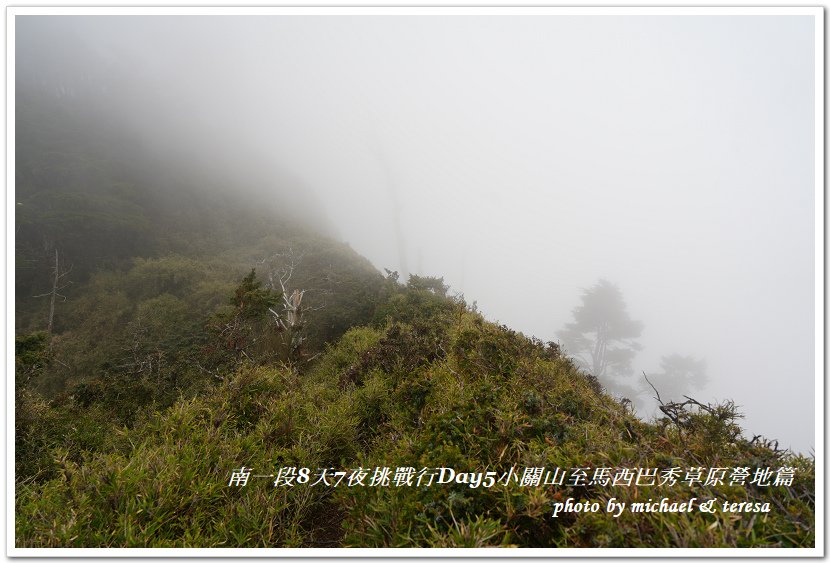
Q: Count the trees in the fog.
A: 2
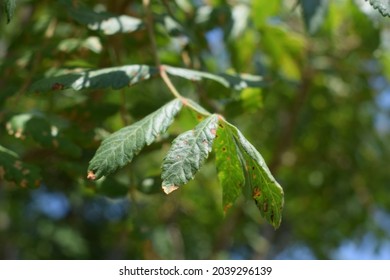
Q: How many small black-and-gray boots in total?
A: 0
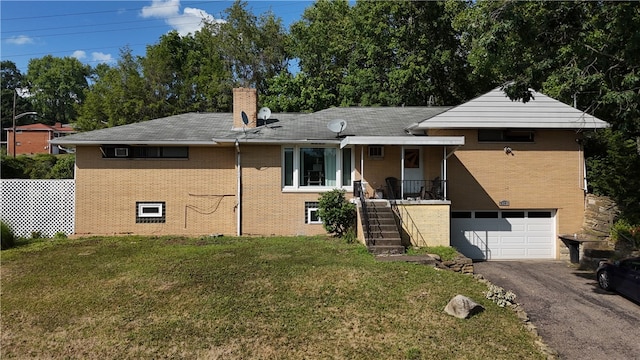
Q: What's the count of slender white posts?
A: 3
--
■ **What to do**: Pictures aside, return all of the material exactly as written.

■ **Written solution**:
Q: Count the trees in the fog.
A: 2
Q: How many small black-and-gray boots in total?
A: 0
Q: What's the count of slender white posts?
A: 3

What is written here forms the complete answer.